Why is Trial Registration Important?
The registration of all interventional trials is considered to be a scientific, ethical and moral responsibility because:
- The clinical trial registry provides a reliable source of information on the efficacy and safety of prevention and treatment measures
- Regulators, researchers and patients can make an informed decision if publication bias and selective reporting is eliminated.
- Improving awareness of similar or identical trials will make it possible for researchers and funding agencies to avoid unnecessary duplication.
- Describing clinical trials in progress can make it easier to identify gaps in clinical trials research, thereby ensuring effective use of limited research funding.

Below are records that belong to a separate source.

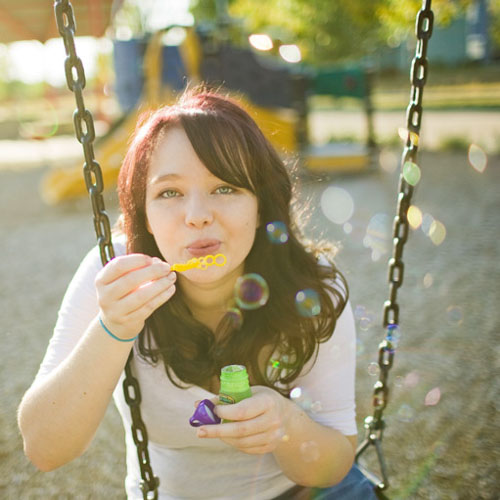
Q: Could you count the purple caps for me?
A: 1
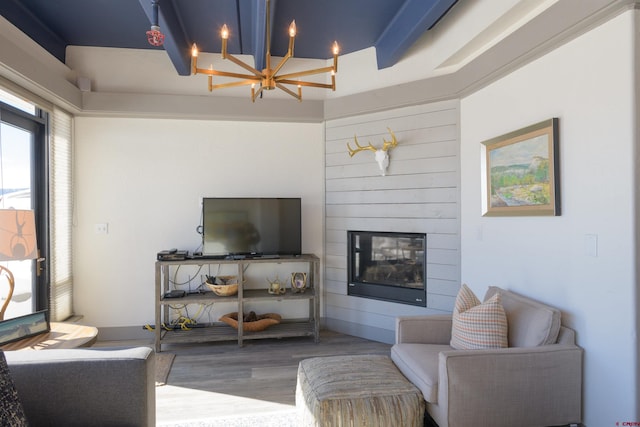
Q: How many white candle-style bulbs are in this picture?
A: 8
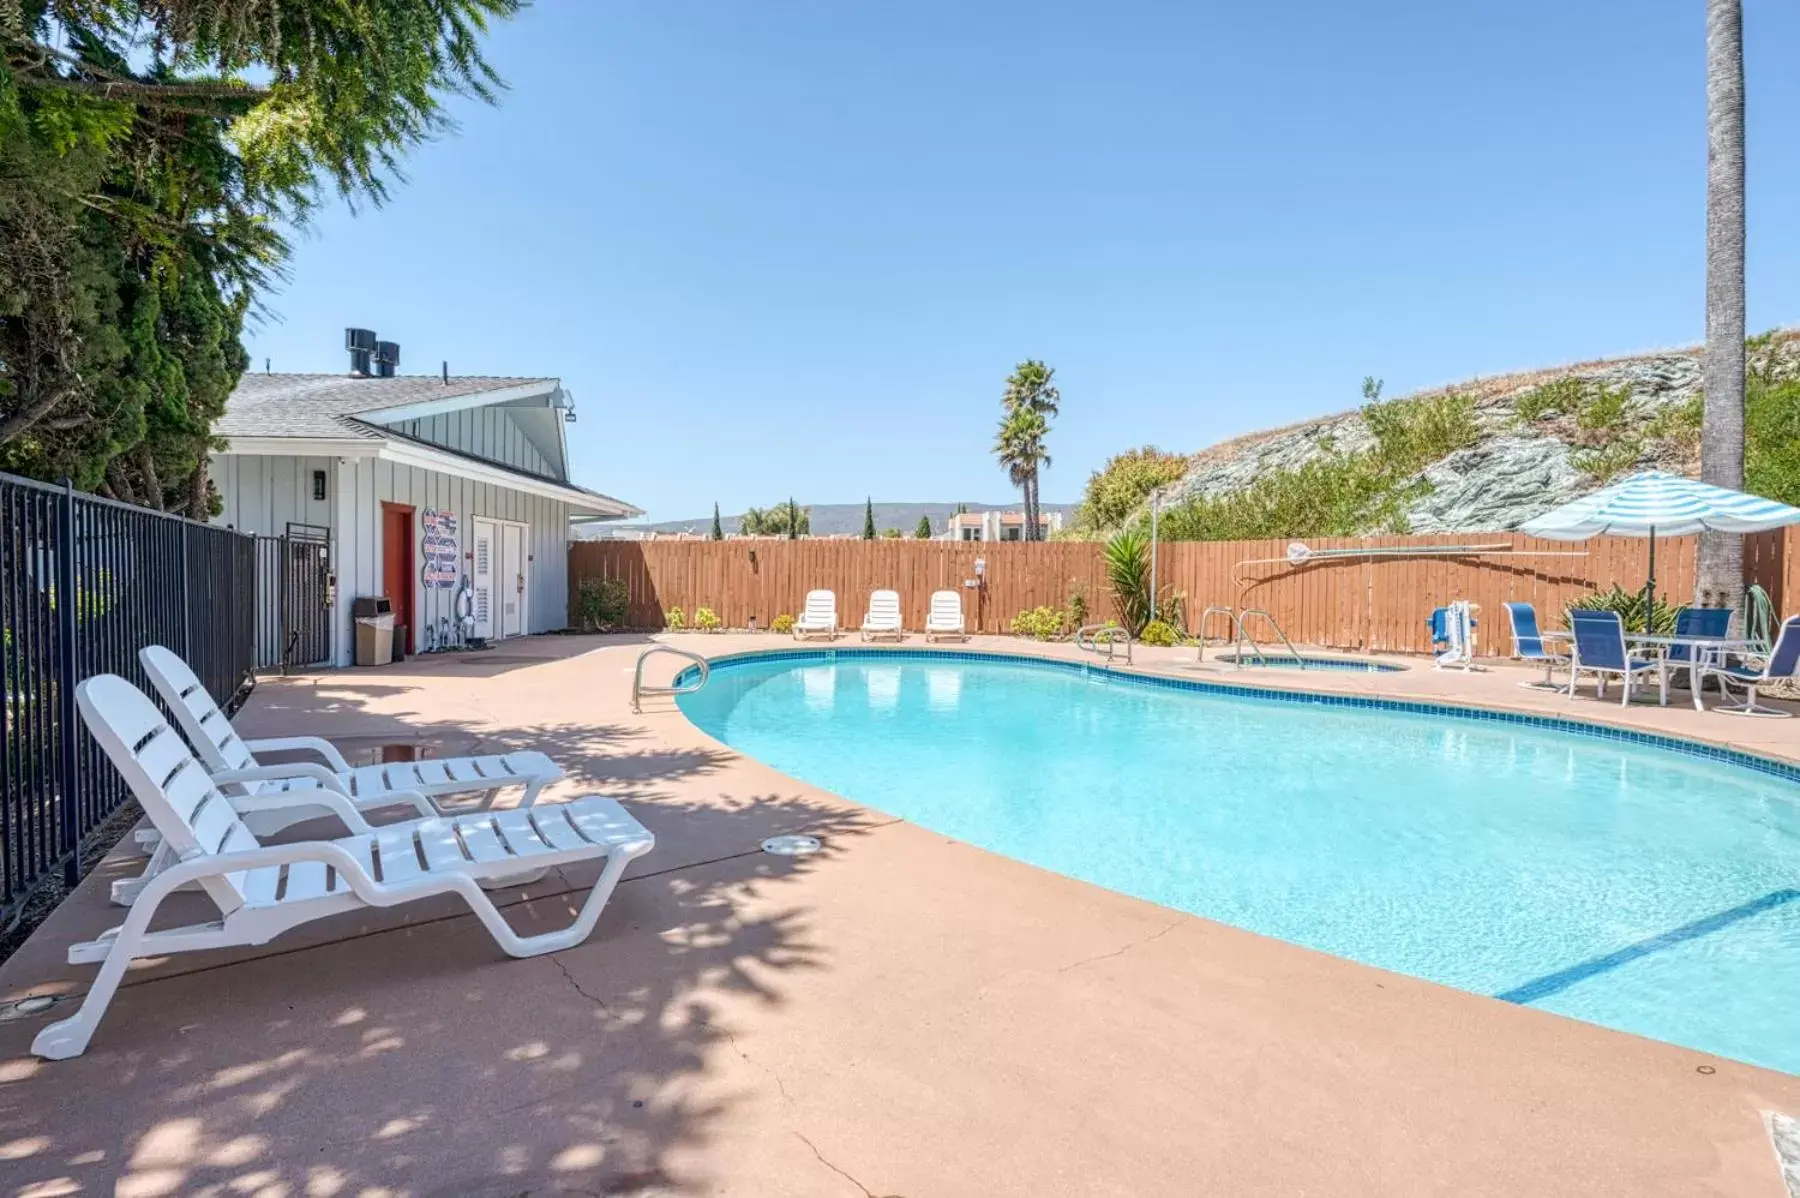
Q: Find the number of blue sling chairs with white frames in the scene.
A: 4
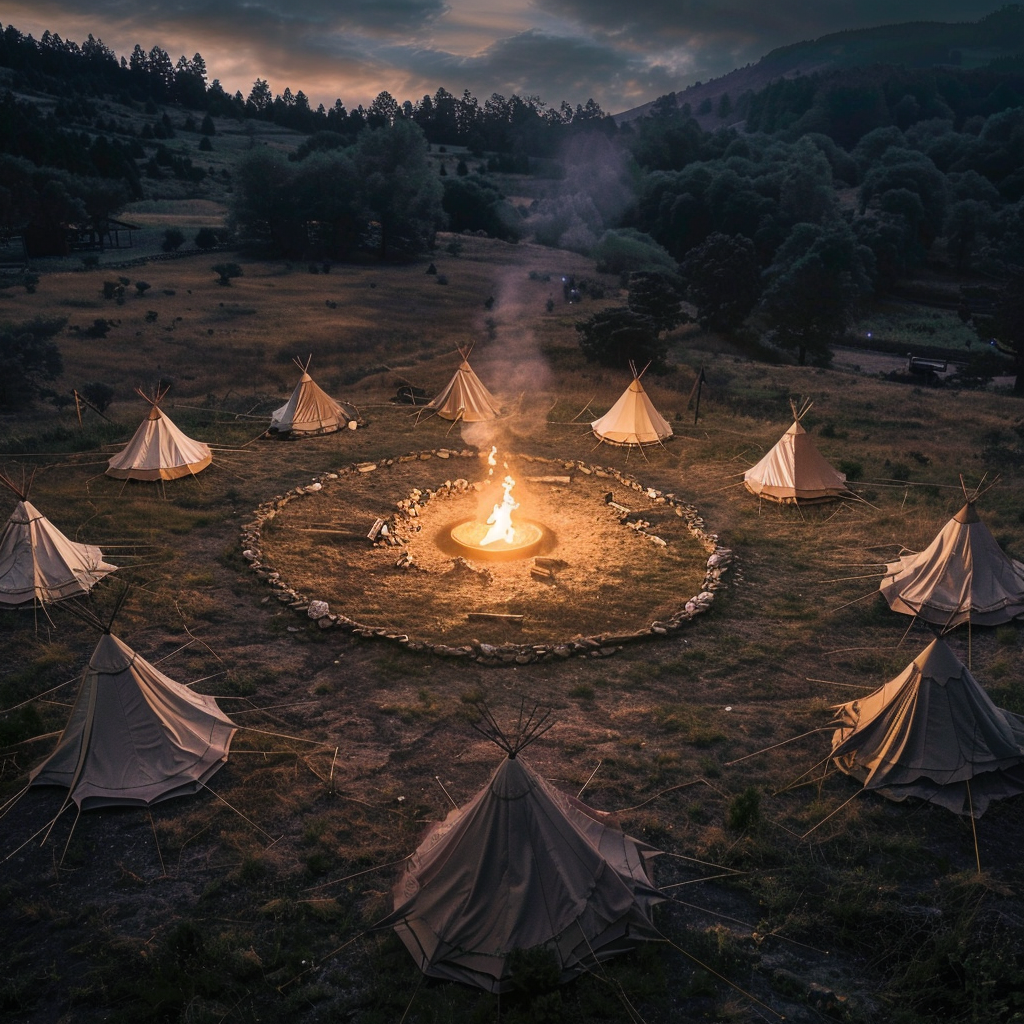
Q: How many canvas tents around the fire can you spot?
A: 10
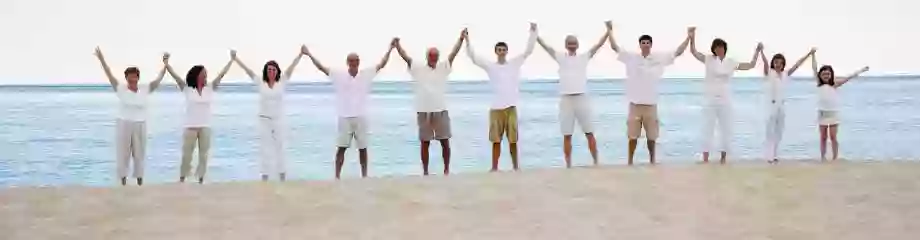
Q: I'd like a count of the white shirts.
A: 11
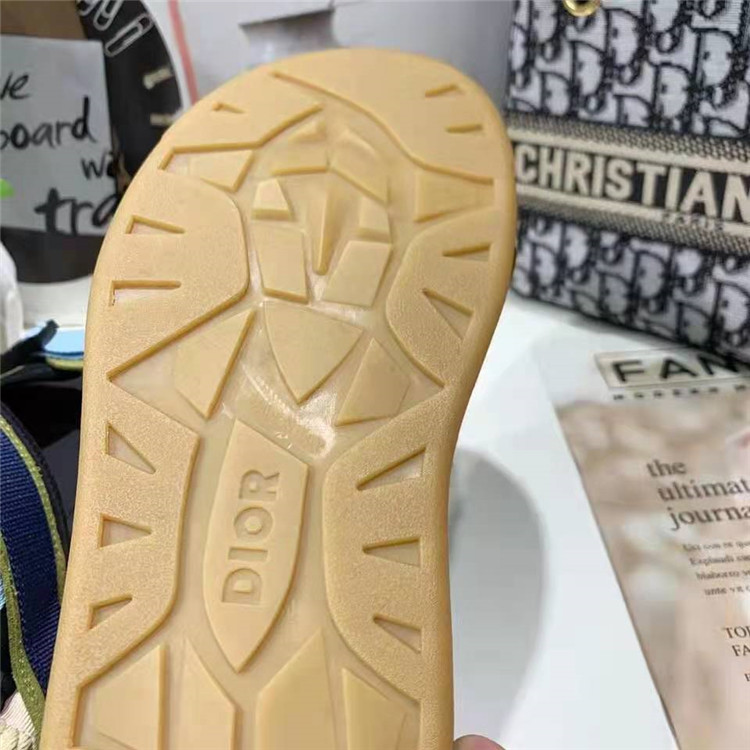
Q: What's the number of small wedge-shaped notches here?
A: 13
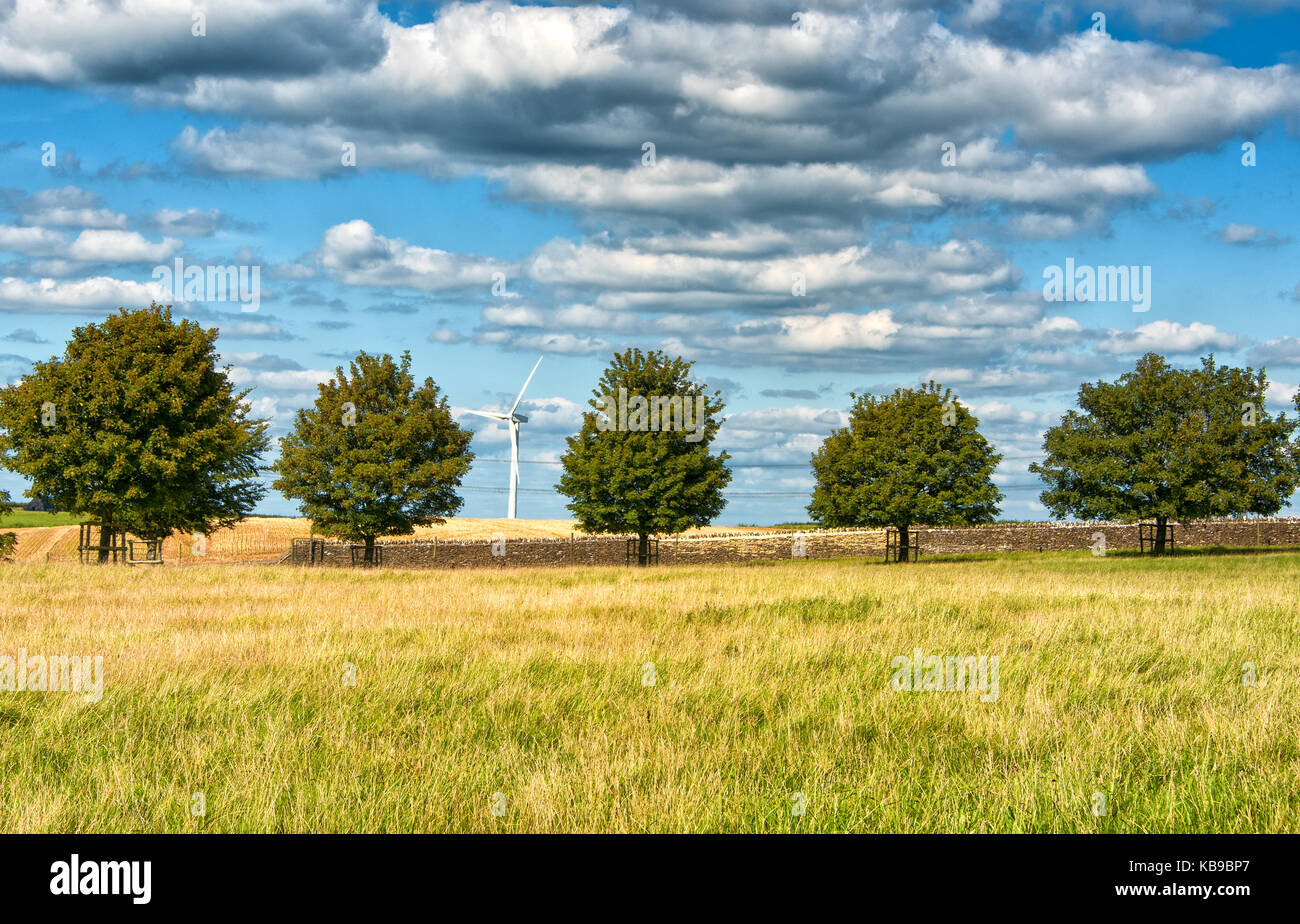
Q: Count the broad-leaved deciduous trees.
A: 5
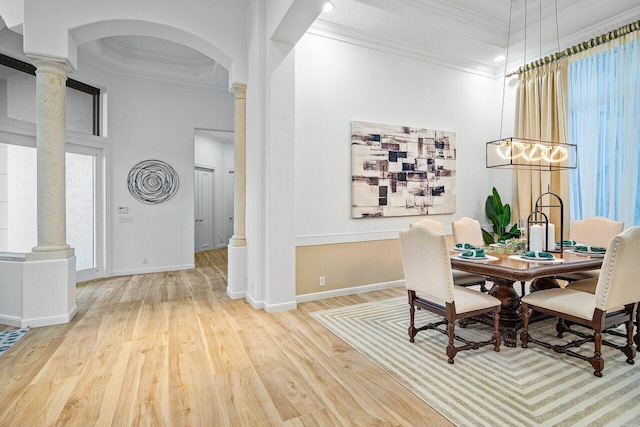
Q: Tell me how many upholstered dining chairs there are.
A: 6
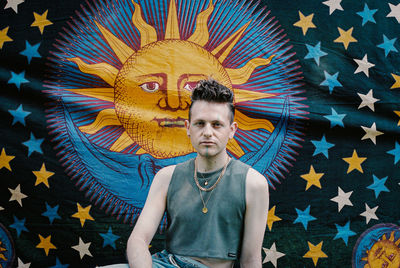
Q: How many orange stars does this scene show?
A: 14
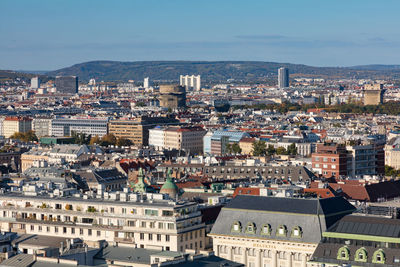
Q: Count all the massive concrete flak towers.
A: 2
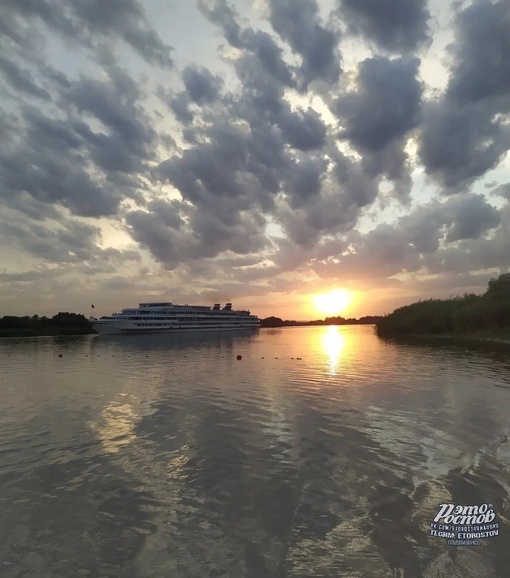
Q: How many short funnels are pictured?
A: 2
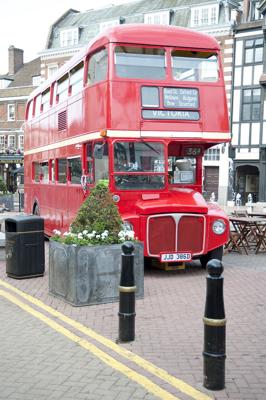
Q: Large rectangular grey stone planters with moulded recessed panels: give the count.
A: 1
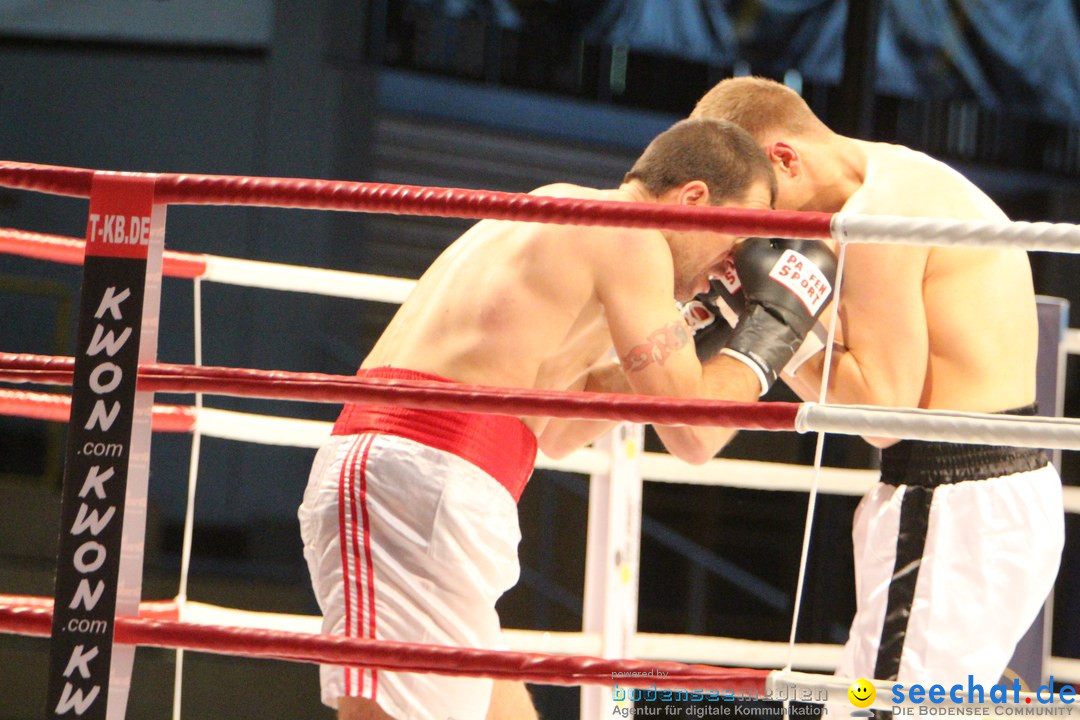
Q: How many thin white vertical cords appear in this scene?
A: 2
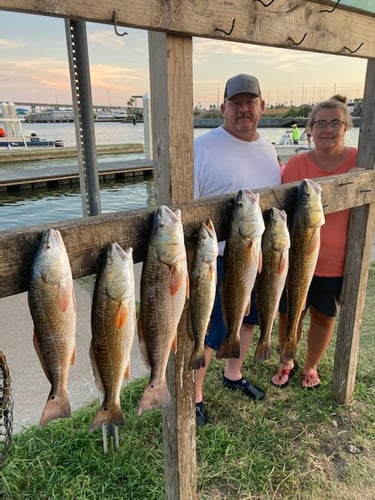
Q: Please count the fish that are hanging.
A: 7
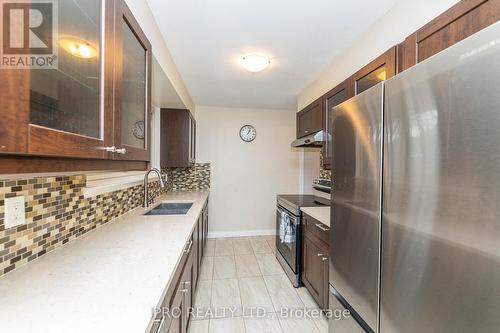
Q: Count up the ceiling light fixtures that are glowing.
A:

- The status of clinical trials (such as ongoing, recruiting or closed) could attract potential patients looking for novel treatment and therefore aid recruitment.
- The register will enable researchers and health care practitioners to identify trials in which they may have an interest and could facilitate more effective collaboration among researchers.
- Registries checking data as part of the registration process may lead to improvements in the quality of clinical trials by making it possible to identify potential problems early in the research process
What is the definition of a trial?
The journals use the WHO definition of a clinical trial, which is given as follows:
‘Any research study that prospectively assigns human participants or groups of humans to one or more health-related intervention to evaluate effects on health outcomes (Now includes phase I and also a broader definition of interventions)’
In practice this means that any research into human subjects, where there is an intervention is a trial: the intervention could be anything: a drug, a vaccine, a type of surgery, counselling, or a text message reminding patients to take their medication. The intervention could be distant from the actual patients. For example, you could randomise groups of community health workers in Africa into two groups, and then train one with a new method to teach mothers how to give antimalarial treatments, and not provide the specialised training to the other groups of nurses: this is still a trial because patients are seeing nurses who are assigned to one group or another. This would need to be registered.
Conclusion
Previously, researchers reported favourable or successful trials, while negative results were often unpublished and unfavourable results could therefore be easily hidden. Now, trial registries at least provide a searchable database of all trials so the existence of all studies is known, and if they are not published then the investigators can be asked for the data. The aim is for this to be beneficial to researchers, patients and funding agencies as a result of the transparency registries bring.
References
- WHO International Clinical Trials Registry Platform - http://www.who.int/ictrp/en/
- Prayle A.P “Compliance with mandatory reporting of clinical trial results on ClinicalTrials.gov: cross sectional study” British Medical Journal 2012; 344:d7373
- Jeffrey M. Drazen “Transparency for Clinical Trials — The TEST Act” New England Journal of Medicine 2012 364: 863 - 864.